The lack of climate aid persists even though nearly all the world's industrialized nations, including the United States under the first President Bush, pledged to help when they signed the first global warming treaty, the Framework Convention on Climate Change, in 1992. Under that treaty, industrialized countries promised to assist others "that are particularly vulnerable to the adverse effects of climate change in meeting costs of adaptation." It did not specify how much they would pay.
A $3 billion Global Environmental Facility fund maintained by contributions from developed countries has nearly $1 billion set aside for projects in poorer countries that limit emissions of greenhouse gases. But critics say those projects often do not have direct local benefits, and many are happening in the large fast-industrializing developing countries - not the poorest ones.
James L. Connaughton, President Bush's top adviser on environmental issues, defended the focus on broader development efforts. "If we can shape several billion dollars in already massive development funding toward adaptation, that's a lot more powerful than scrounging for a few million more for a fund that's labeled climate," he said.
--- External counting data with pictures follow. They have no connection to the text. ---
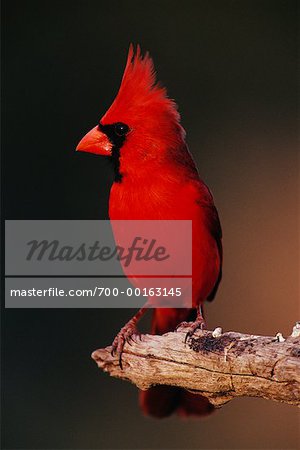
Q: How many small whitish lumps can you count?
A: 3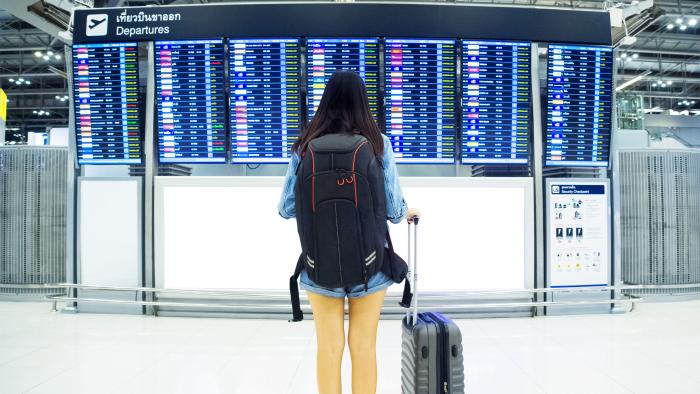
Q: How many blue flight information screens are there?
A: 7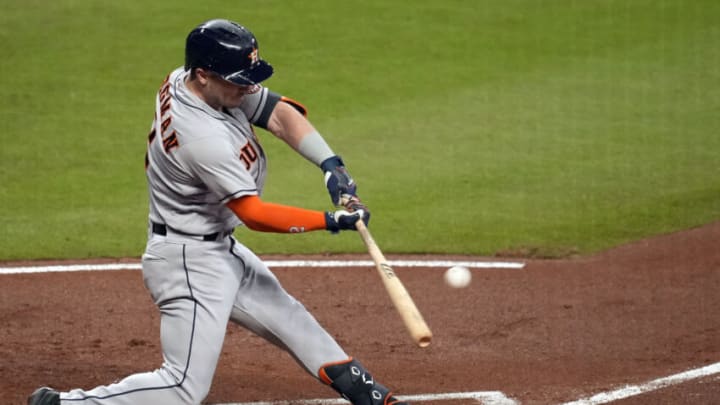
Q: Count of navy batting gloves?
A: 2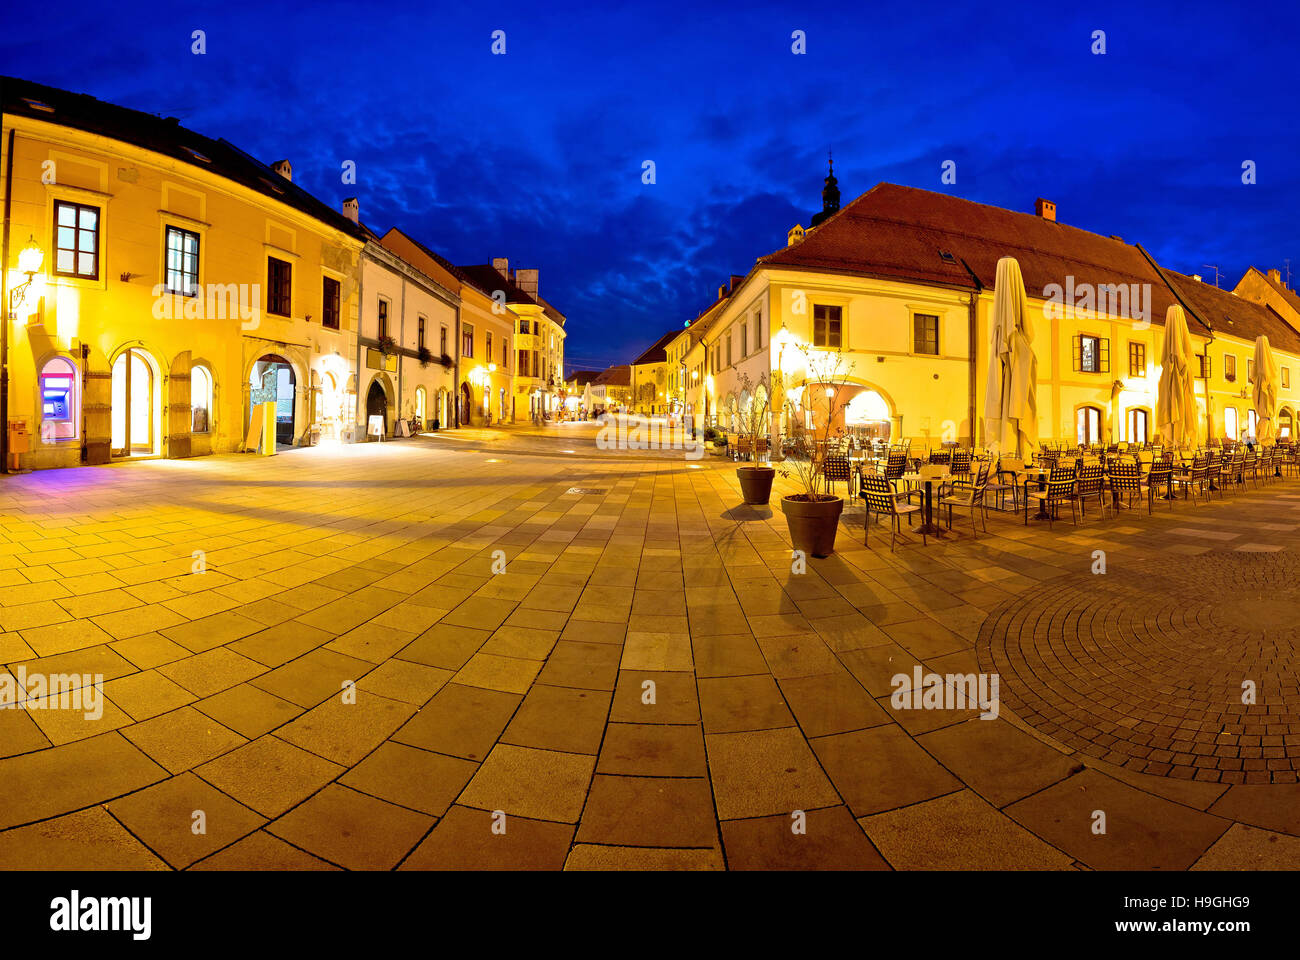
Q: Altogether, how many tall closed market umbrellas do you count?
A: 3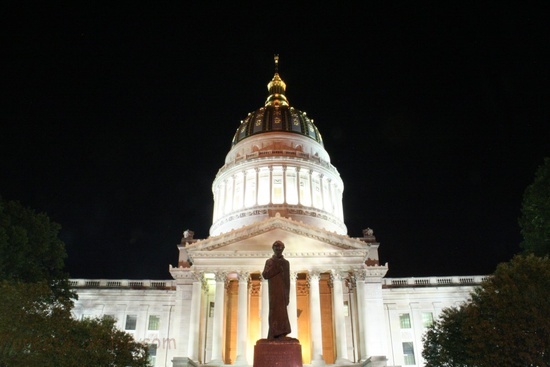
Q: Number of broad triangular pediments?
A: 1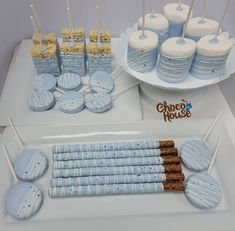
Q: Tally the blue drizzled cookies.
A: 10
Robert O. Mendelsohn, an economist at Yale focused on climate, said that in the face of warming, it might be necessary to abandon the longstanding notion that all places might someday feed themselves. Poor regions reliant on unpredictable rainfall, he said, should be encouraged to shift people out of farming and into urban areas and import their food from northern countries.
Michael H. Glantz, an expert on climate hazards at the National Center for Atmospheric Research, has called for wealthy countries to help establish a center for climate and water monitoring in Africa, run by Africans.
"The Third World has been on its own," he said, "and I think it pretty much will remain on its own."